Multinational companies are trying to take bite out of confectionery industry in china

Foreign confectionery companies are stepping up their operations in China to cash in on a fast-growing market. Nestle, the Swiss confectionery giant and world's biggest food and drink company, recently announced its intentions to acquire a 60 percent stake of Hsu Fu Chi International Ltd (HFCI). If approved by regulators, the 1.19 billion-euro acquisition of the Chinese candy maker will become one of the biggest foreign takeovers of a Chinese company.

Chen Chen, an analyst with CIConsulting, says that the deal would help boost Nestle's confectionery business, which makes up about 12 percent of its total sales. And, HFCI's mature distribution channels provide a fast track for Nestle's penetration into second- and third-tier markets.

"For a multinational giant like Nestle, China, as an emerging market, provides a huge potential for future growth."

According to data from CIConsulting, between January and November in 2010, the total sales in the confectionery market was 12.9 billion euros, making up 11.7 percent of the food industry. It is an increase of 36.6 percent when compared to the same period in 2009.

"The average annual sales in the confectionery industry recorded a 10 percent growth in the past few years, and there are remarkable improvements in product types and quality," says Zhou Siran, a food industry consultant with CIConsulting.

"Despite the fast increase in sales, the confectionery consumption per person per year in China is far from that in the US and Europe," Zhou says.

In 2009, the yearly consumption per person was 36.4 kilograms in the UK, 25.4 kilograms in the US, and only 4.1 kilograms in China, according to Euromonitor, an international market research firm.

Zhou says that as Chinese people have a rising disposable income and their standards of living improve, confectioneries have a huge potential for growth.

Among the fierce competitors of many multinational confectioners, HFCI has steadily grown during the past few years.

The Guangdong-based company, founded in 1992 by the Hsu brothers from Taiwan, has 45 large-scale production plants and can make over 700 different types of confectionery products, including cakes, candies and sachima, a Chinese pastry.

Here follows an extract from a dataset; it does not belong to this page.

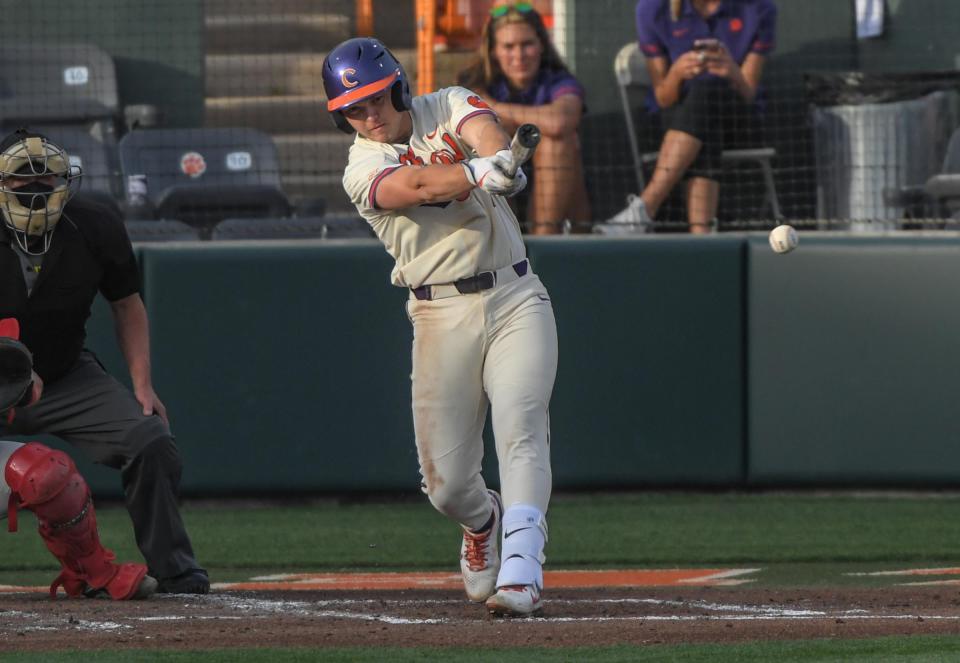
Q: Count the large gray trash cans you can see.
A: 1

In the fiscal year that ended June 30, HFCI reported its profit rose 31 percent to 65.4 million euros as sales increased 14 percent to 468.1 million euros, according to Bloomberg. Euromonitor's data show HFCI has retained its No 1 position in the domestic candy segment since 1998.

"Nestle is eyeing at the over 30 percent of gross margin of sugar confectionery," says Shu Guohua, a visiting professor at Peking University.

But Nestle isn't the only multinational company with a sweet tooth for growth.

In January 2010, Kraft Foods, the biggest confectioner in North America, bought the well-known British brand Cadbury for 13.4 billion euros.

Lorna Davis, president and chairwoman of Kraft's China operations, says that in the coming two years, the company is planning to distribute Cadbury products to 40 more cities in China.

"If I had unlimited resources and unlimited people, I would bring in everything Kraft has, but right now the focus is really on integrating Cadbury and growing our line of biscuits," said Davis in an interview last year with Reuters. Kraft also sells items such as Oreo cookies, Maxwell coffee, Ritz crackers, Kraft macaroni and cheese and many other popular products.

She says that besides chocolate, Kraft is also trying to promote cakes and pop tarts in China's breakfast market in an effort to replace the usual fare of noodles and porridge.